* PROBLEM DESCRIPTION
Retrieve all lines below that have the string "many".

* RECORDS SUPPLIED
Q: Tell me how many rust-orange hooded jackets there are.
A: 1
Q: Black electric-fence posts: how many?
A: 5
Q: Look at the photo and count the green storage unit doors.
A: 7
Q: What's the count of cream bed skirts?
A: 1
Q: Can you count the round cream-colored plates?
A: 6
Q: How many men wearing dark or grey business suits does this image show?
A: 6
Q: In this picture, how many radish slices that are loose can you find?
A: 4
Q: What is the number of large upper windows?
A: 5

--

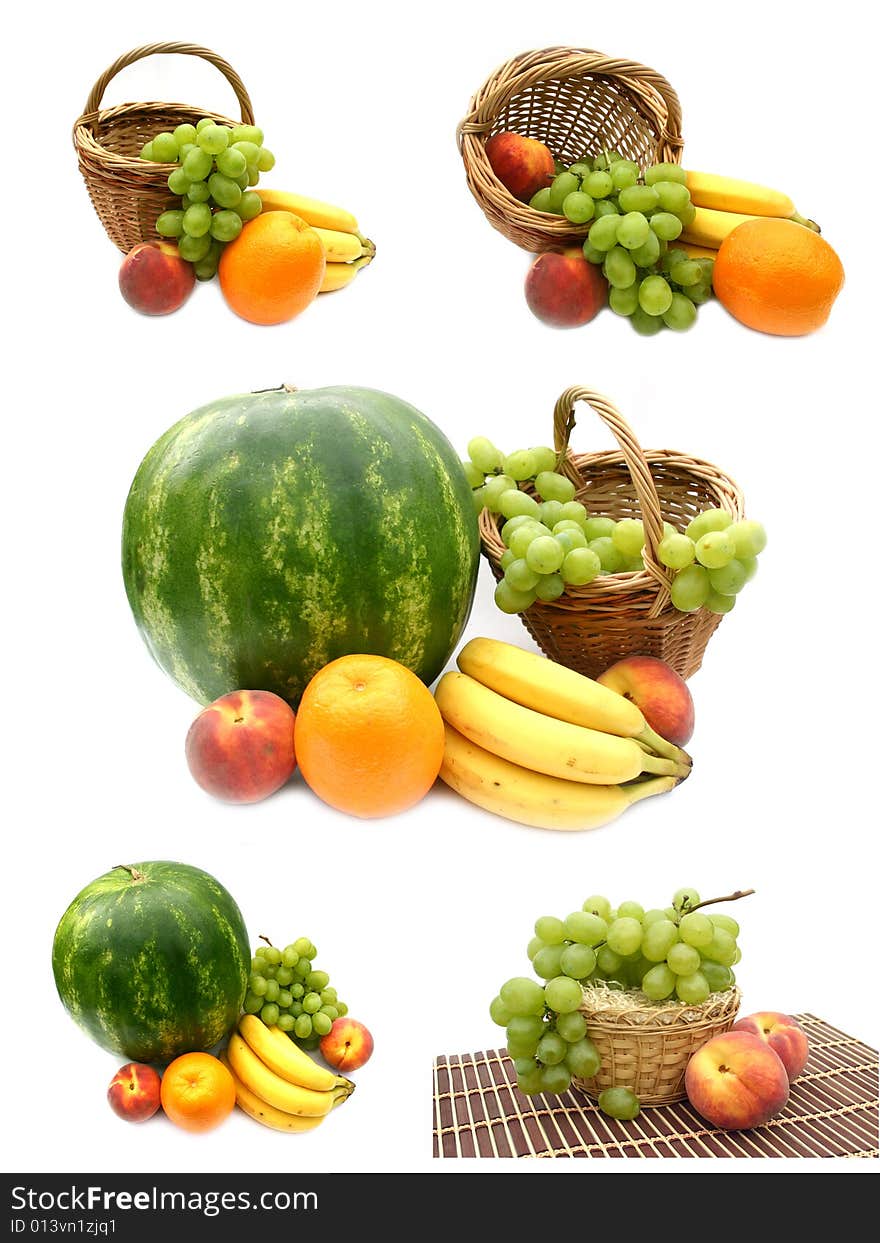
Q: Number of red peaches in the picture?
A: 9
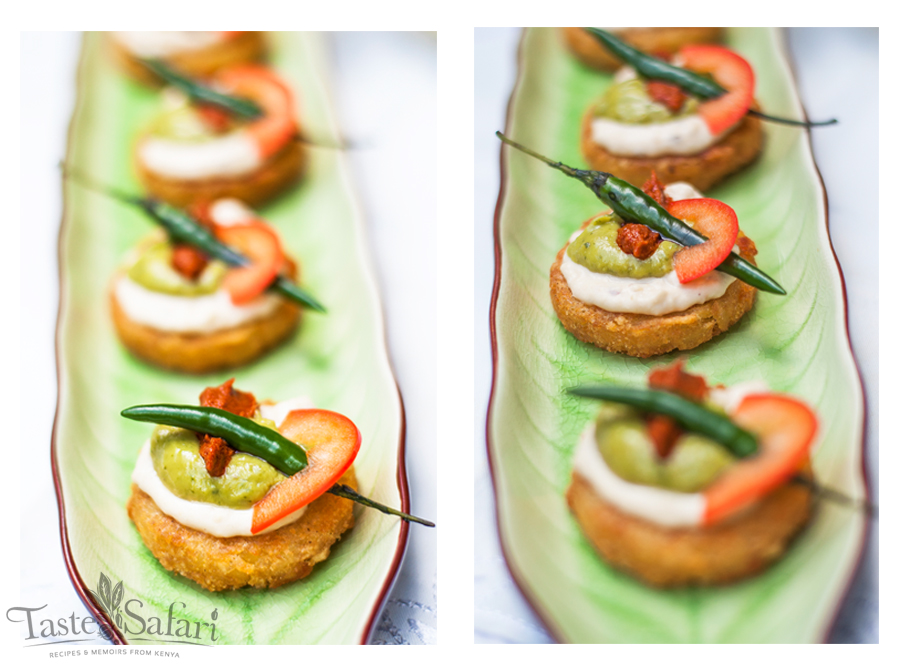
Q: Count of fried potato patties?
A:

* * *

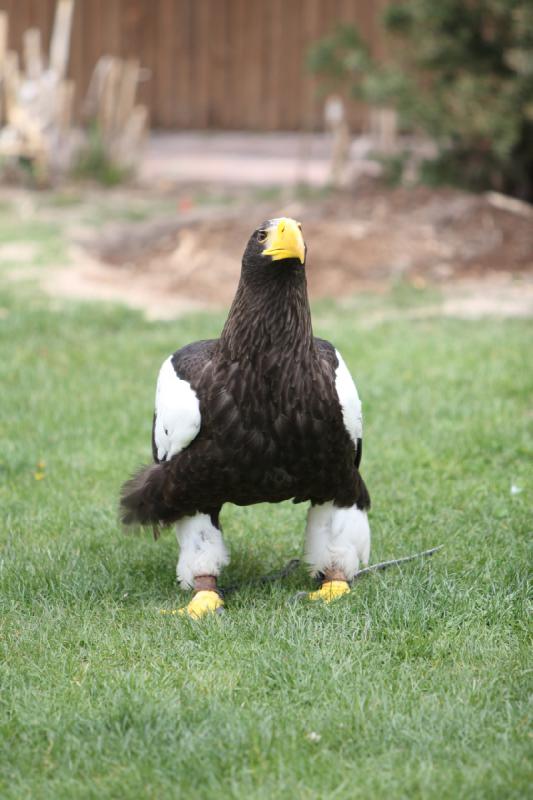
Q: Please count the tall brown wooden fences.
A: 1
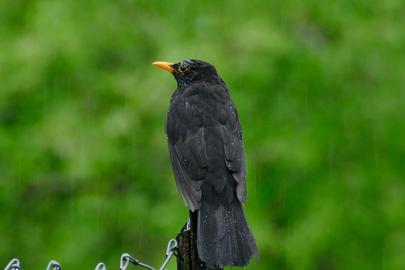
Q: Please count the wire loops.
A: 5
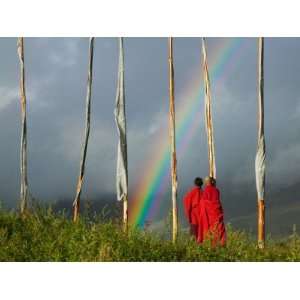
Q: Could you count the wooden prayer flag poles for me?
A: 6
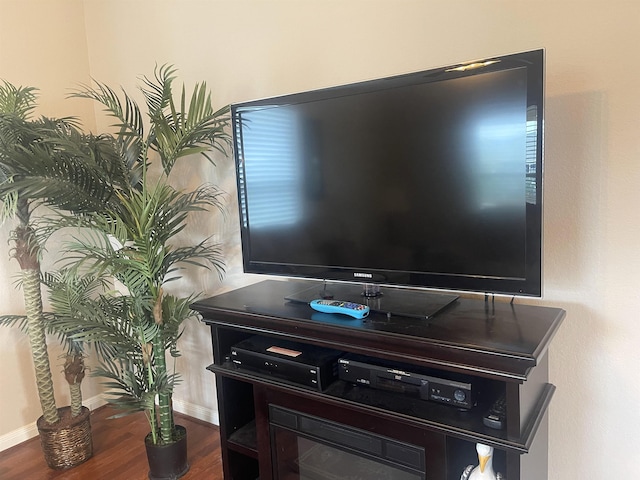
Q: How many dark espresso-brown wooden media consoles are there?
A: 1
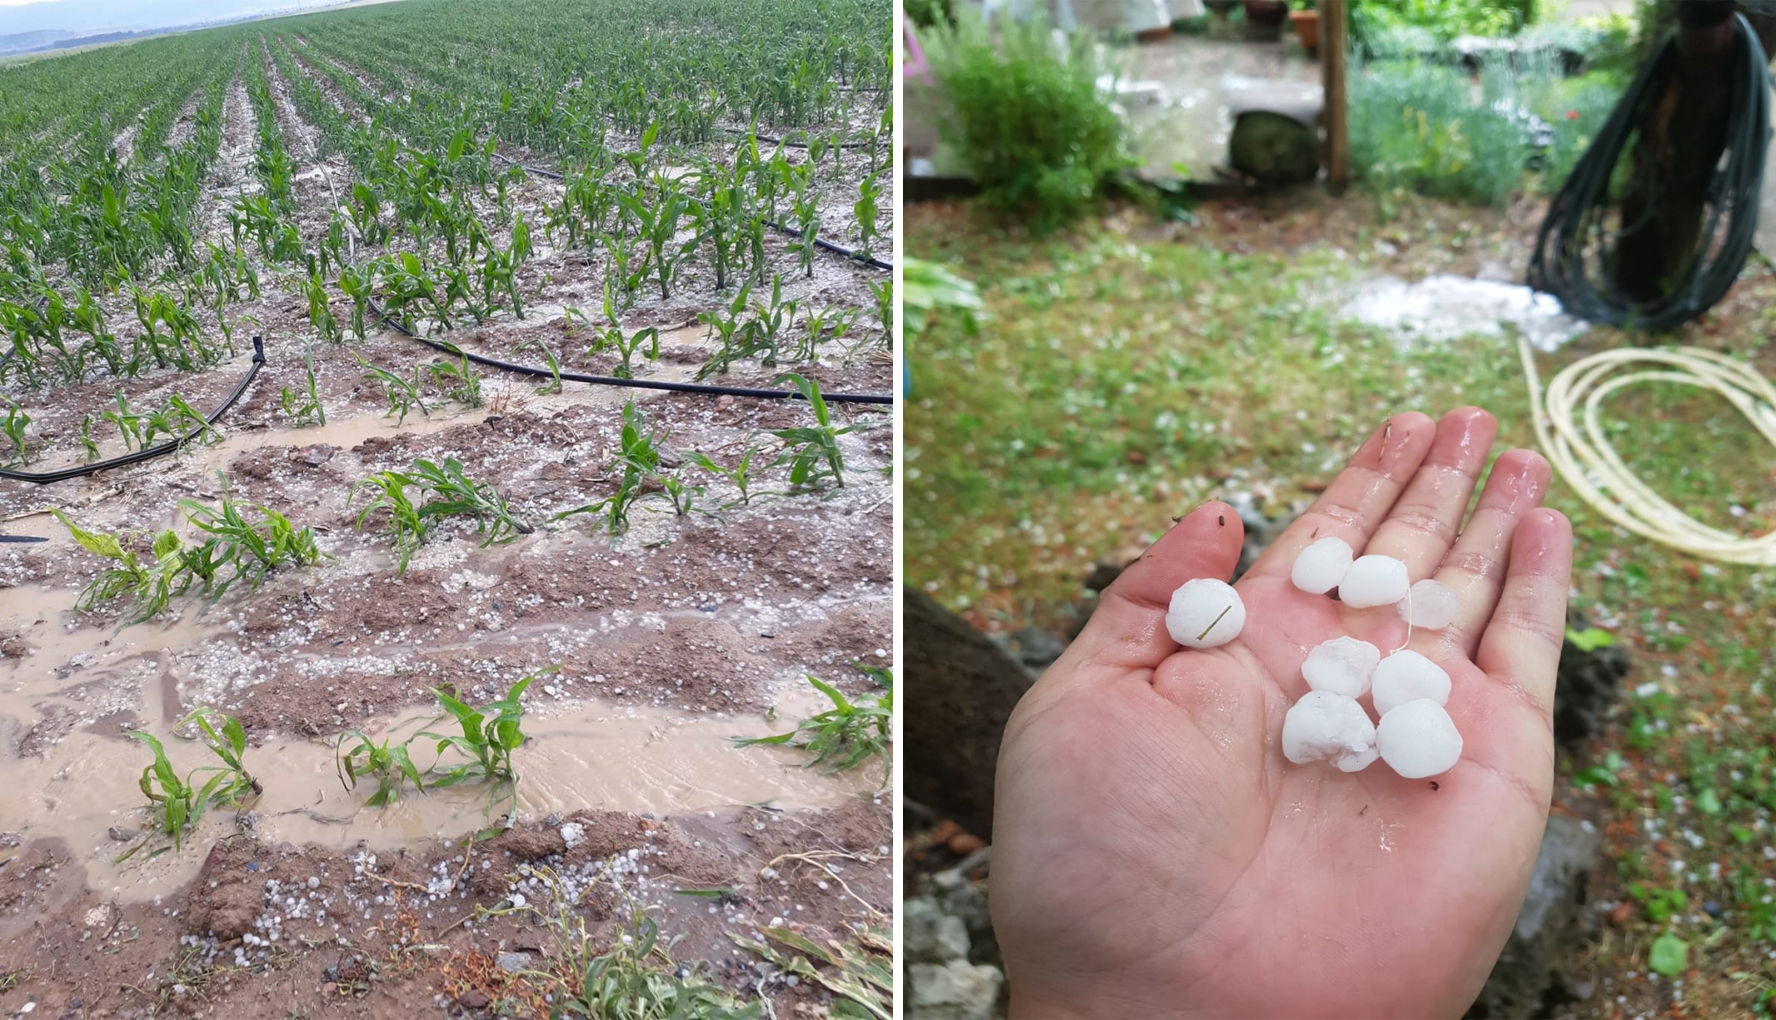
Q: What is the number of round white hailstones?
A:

* EXERCISE RESULT
Q: Tell me how many rust-orange hooded jackets there are.
Q: Black electric-fence posts: how many?
Q: How many men wearing dark or grey business suits does this image show?
Q: In this picture, how many radish slices that are loose can you find?
Q: How many dark espresso-brown wooden media consoles are there?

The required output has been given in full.